EXERCISE: Each line that includes "many" must be copied from the records.

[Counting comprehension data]
**********
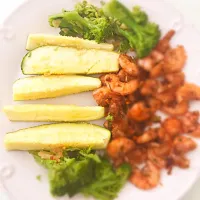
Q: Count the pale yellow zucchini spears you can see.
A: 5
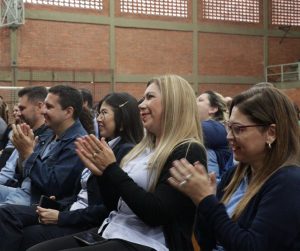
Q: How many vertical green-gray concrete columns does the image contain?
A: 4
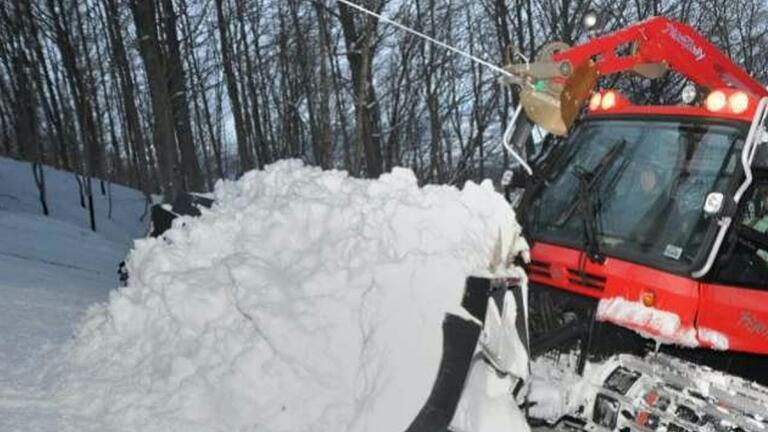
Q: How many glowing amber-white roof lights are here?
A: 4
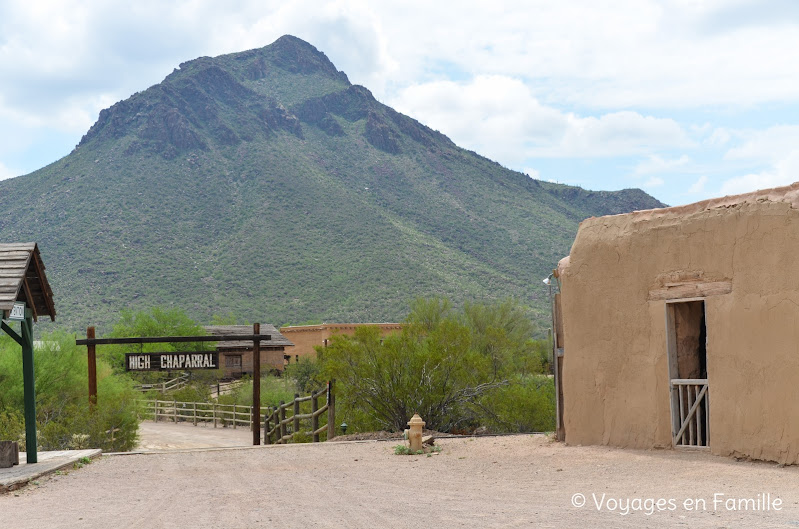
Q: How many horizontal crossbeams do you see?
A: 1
**********
PROBLEM SOLUTION:
Q: How many vertical green-gray concrete columns does the image contain?
Q: How many glowing amber-white roof lights are here?
Q: How many horizontal crossbeams do you see?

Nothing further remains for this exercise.